=== Begin Enclosure ===
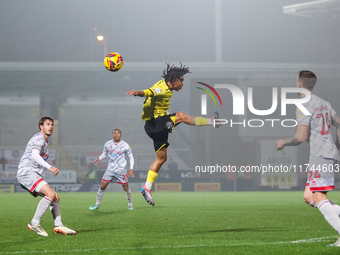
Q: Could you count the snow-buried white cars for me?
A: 0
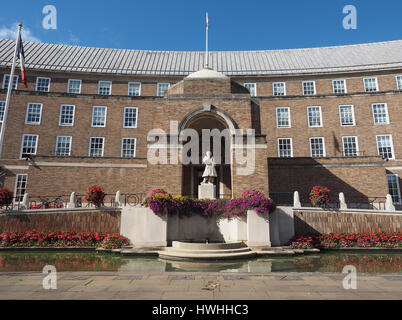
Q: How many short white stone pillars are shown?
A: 6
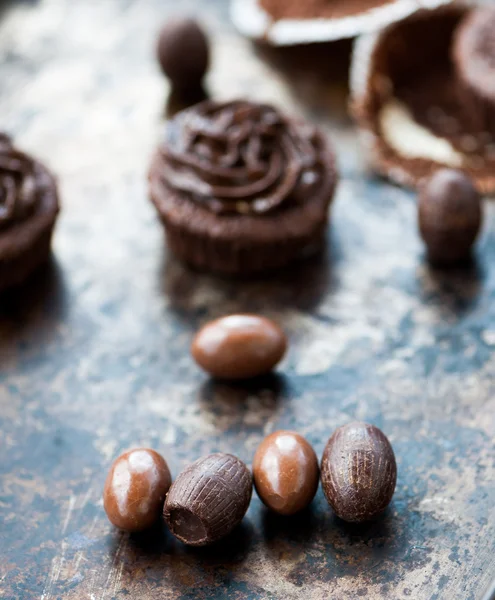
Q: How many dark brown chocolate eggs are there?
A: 4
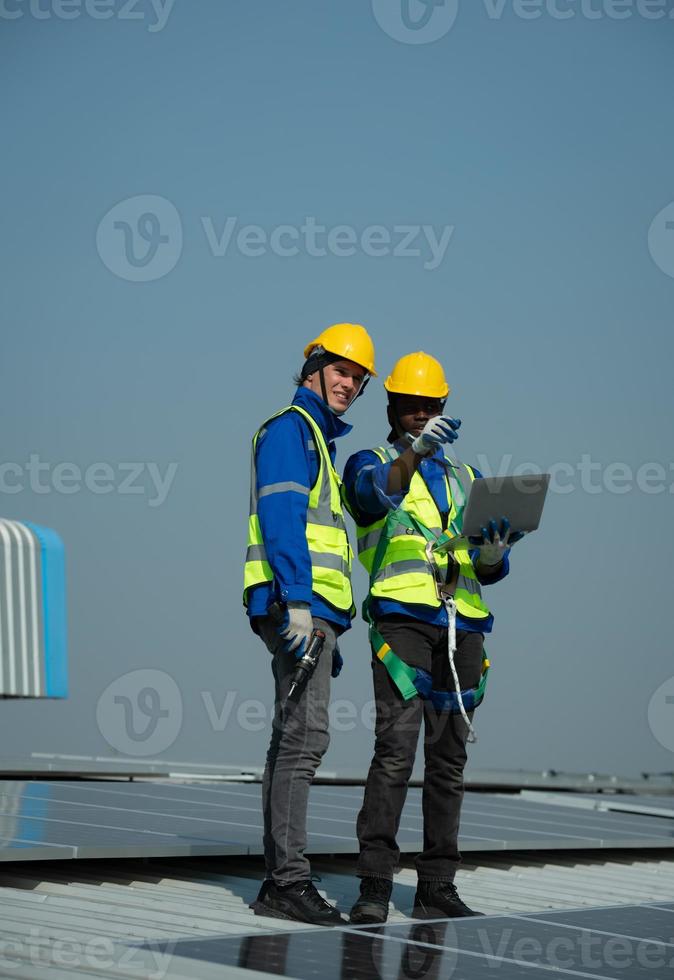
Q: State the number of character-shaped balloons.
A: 0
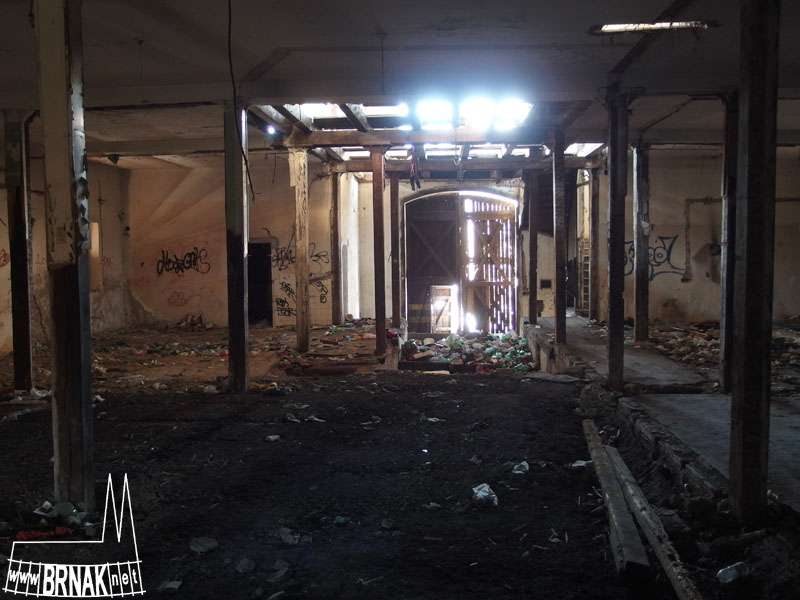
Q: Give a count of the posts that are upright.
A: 14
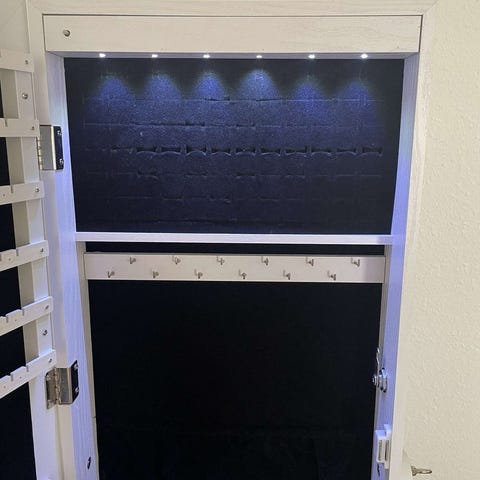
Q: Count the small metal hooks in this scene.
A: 12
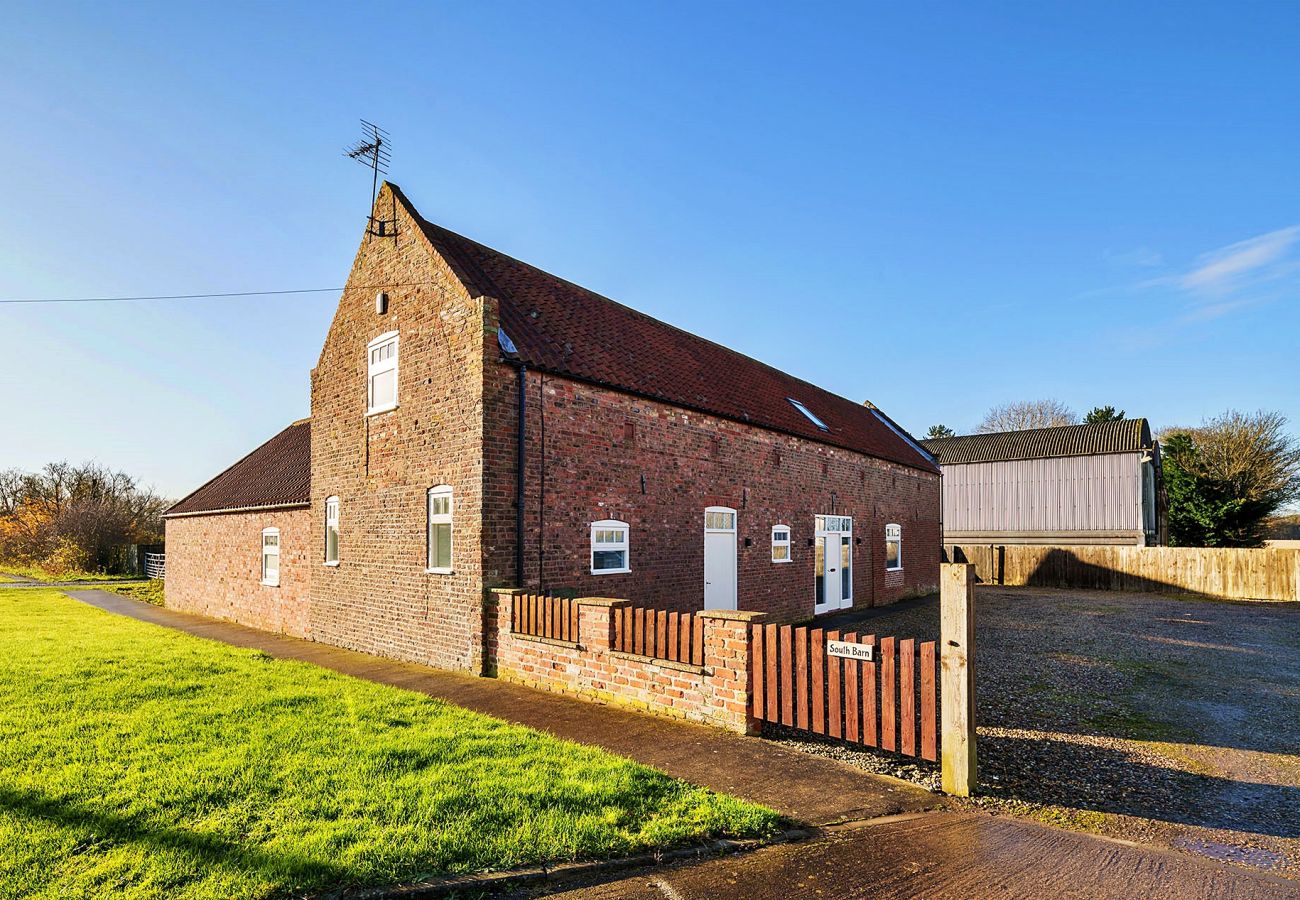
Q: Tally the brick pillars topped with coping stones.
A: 3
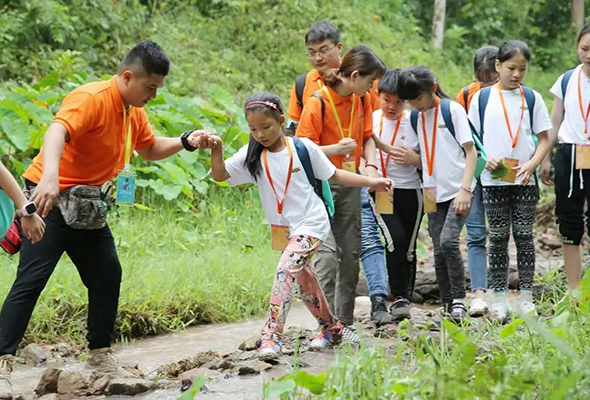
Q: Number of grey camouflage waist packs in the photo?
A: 1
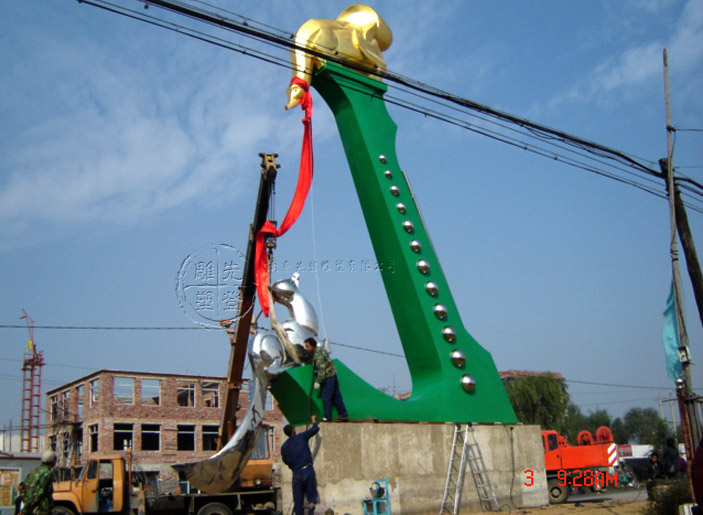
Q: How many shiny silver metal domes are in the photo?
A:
=== End Enclosure ===
**WHAT YOU HAVE TO DO**
What you print must be exactly the lines from the one containing "Q: Tally the" through the last line of the material, and no pictures.

**REPLY TO THE TASK**
Q: Tally the brick pillars topped with coping stones.
A: 3
Q: Number of grey camouflage waist packs in the photo?
A: 1
Q: How many shiny silver metal domes are in the photo?
A:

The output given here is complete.